> [INSTRUCTIONS FOR THE TASK]
This exercise asks for a copy of each line in the records below with the word "long" in it.

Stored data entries
_____
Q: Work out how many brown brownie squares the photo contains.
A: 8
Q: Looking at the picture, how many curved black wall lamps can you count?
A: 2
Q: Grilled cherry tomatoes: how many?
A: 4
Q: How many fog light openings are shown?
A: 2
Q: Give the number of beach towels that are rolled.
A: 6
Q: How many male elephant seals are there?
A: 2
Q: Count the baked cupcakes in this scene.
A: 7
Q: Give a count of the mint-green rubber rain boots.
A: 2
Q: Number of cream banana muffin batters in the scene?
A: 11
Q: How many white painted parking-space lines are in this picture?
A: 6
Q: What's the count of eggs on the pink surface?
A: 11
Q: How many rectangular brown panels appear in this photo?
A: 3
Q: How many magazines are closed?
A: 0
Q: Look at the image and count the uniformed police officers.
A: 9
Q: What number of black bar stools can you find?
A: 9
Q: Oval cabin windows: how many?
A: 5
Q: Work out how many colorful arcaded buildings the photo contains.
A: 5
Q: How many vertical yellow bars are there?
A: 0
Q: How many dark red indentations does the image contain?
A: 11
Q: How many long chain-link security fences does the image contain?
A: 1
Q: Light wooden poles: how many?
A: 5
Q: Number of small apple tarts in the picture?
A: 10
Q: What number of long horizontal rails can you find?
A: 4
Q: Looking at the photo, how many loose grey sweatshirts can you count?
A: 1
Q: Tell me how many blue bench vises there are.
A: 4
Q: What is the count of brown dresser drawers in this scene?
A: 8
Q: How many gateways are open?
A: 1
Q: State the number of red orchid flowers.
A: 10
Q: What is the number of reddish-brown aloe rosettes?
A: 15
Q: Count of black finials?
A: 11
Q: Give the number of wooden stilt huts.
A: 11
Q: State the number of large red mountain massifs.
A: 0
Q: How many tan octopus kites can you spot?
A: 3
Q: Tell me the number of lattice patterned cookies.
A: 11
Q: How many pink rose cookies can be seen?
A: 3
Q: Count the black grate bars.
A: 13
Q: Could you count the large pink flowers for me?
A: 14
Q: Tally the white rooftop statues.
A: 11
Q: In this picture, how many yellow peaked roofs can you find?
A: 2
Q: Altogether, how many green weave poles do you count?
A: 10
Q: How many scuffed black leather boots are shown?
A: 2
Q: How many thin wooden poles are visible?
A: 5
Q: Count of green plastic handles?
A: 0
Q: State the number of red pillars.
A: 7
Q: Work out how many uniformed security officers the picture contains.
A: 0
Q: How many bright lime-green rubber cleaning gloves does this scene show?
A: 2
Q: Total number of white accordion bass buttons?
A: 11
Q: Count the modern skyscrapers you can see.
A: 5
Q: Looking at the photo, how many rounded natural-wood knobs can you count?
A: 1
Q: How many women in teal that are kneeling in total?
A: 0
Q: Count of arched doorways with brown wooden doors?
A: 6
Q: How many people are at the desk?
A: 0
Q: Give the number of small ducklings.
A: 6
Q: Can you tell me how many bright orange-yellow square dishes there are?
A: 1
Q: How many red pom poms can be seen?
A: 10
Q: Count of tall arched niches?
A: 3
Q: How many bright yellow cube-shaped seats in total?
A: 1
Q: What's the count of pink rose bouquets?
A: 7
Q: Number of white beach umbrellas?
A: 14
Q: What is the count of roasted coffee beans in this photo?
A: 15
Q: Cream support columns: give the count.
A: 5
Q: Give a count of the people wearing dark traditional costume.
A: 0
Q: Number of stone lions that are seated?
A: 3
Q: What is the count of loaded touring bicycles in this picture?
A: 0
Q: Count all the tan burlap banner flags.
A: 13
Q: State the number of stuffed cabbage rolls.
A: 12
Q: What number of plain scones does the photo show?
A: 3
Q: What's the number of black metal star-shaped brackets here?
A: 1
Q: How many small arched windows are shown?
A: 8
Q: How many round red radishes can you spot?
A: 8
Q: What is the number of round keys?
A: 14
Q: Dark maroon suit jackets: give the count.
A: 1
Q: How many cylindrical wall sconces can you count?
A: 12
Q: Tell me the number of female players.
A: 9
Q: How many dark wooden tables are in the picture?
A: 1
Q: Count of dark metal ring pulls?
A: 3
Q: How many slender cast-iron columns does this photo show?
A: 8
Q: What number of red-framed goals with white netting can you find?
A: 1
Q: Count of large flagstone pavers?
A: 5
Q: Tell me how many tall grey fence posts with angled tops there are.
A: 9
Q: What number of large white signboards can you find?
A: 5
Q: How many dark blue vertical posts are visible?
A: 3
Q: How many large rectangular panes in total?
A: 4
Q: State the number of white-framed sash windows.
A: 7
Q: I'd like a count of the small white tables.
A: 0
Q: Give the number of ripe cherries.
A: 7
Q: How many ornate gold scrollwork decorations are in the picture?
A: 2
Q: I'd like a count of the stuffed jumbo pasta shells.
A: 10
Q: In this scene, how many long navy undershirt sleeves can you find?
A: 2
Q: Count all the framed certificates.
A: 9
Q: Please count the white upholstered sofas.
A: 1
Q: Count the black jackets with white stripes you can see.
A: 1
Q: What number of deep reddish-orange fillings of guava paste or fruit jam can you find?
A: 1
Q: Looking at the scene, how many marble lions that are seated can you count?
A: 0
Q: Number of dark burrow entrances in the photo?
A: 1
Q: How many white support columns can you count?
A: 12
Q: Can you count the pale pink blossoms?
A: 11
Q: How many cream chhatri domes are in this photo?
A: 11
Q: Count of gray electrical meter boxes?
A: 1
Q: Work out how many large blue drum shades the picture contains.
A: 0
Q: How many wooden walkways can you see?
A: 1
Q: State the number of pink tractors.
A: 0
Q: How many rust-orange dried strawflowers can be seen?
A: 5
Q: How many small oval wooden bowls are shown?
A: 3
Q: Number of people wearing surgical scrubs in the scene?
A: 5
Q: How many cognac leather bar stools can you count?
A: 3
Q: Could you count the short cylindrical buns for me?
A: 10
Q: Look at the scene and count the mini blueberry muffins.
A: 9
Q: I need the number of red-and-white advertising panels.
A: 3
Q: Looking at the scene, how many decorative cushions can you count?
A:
_____
> [OUTPUT]
Q: How many long chain-link security fences does the image contain?
Q: What number of long horizontal rails can you find?
Q: In this scene, how many long navy undershirt sleeves can you find?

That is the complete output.